タルトゥの聖ヨハネ教会
Tartumaa
エストニアのタルトゥに位置する聖ヨハネ教会は、洗礼者ヨハネに捧げられたレンガゴシック様式のルター派教会です。その起源は14世紀に遡り、考古学的証拠によれば12世紀にはこの場所に木造教会が存在していたことが示されています。教会は大北方戦争や第二次世界大戦による被害の後、大規模な再建を経ています。建築的には、約2,000体の手作りテラコッタ人形で飾られた外観が有名で、それぞれが独自の形をしており、現在約200体が現存しています。これらの人形はタルトゥの市民、あるいは他の人物を表していると考えられ、一部は冠をかぶっています。18世紀半ばにはバロック様式の礼拝堂が追加され、タルトゥの守護聖人にちなんだ2つの鐘も備えています。現在はエストニア福音ルター派教会に属し、タルトゥ大学聖ヨハネ教会会衆によって使用されています。この教会は宗教的意義だけでなく、タルトゥのランドマークの一つとして歴史的・文化的にも重要な存在です。
ヒント: 聖ヨハネ教会を訪れるのに最適な時期は、暖かい季節で快適に見学できる時期や、教会で展示会やコンサートなどの文化イベントが開催される時期です。イベントのスケジュールやガイドツアーの有無については、公式ウェブサイトや教会に直接問い合わせることをお勧めします。通常、事前のチケット購入は不要ですが、特別な展示やコンサートがある場合は確認してください。学生や団体向けの割引があることもあります。教会へは公共交通機関でアクセスでき、静かな環境での瞑想や写真撮影にも適しています。
興味深い事実
- •教会の外観には元々約2,000体のユニークなテラコッタ人形が飾られており、現在は約200体が現存しています。

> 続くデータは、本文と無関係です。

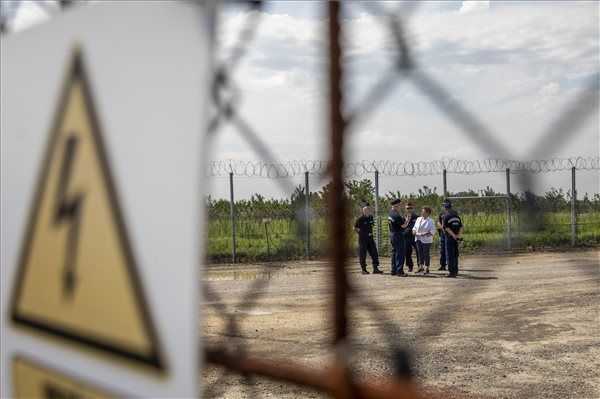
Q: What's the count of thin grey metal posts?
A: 6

- •一部のテラコッタ人形は冠をかぶっており、単なる市民ではなく貴族や象徴的な人物を表している可能性があります。
- •1775年のタルトゥ大火は聖ヨハネ教会の近くで発生しましたが、教会自体は焼失を免れました。
- •1999年以降、教会にはタルトゥの守護聖人である聖ペテロと聖パウロにちなんだペートルスとパウルスという2つの鐘があります。
歴史
聖ヨハネ教会の最も古い記録は14世紀にさかのぼり、考古学的調査では12世紀または13世紀初頭の木造教会の存在が示されています。もともとはカトリック教会でしたが、リヴォニア戦争後の16世紀後半にルター派に転換しました。教会は大北方戦争で被害を受け、その後大規模に再建されました。1775年のタルトゥ大火では周辺地域の多くが焼失しましたが、教会自体は免れました。18世紀にはバロック様式の礼拝堂と新しい鐘が追加されました。第二次世界大戦でも被害を受けましたが、1944年から2005年にかけて修復されました。歴史を通じて、宗教的、教育的、文化的な施設としてタルトゥで重要な役割を果たしています。
場所ガイド
テラコッタ人形14世紀以降
教会の最も注目すべき特徴は、外壁を飾る手作りのテラコッタ人形の大規模なコレクションです。それぞれの人形はユニークで、タルトゥの市民や象徴的なキャラクターを表していると考えられ、教会に独特の芸術的かつ歴史的な個性を与えています。
バロック様式の礼拝堂1746年と1769年
1746年と1769年に追加されたこれらの礼拝堂は、バロック建築様式を示しており、18世紀における教会の設計と宗教的機能の変遷を垣間見ることができます。
教会の鐘 ペートルスとパウルス1999年
1999年に設置されたこれらの鐘は、タルトゥの守護聖人である聖ペテロと聖パウロにちなんで名付けられ、教会が市の宗教的伝統とつながっていることを象徴しています。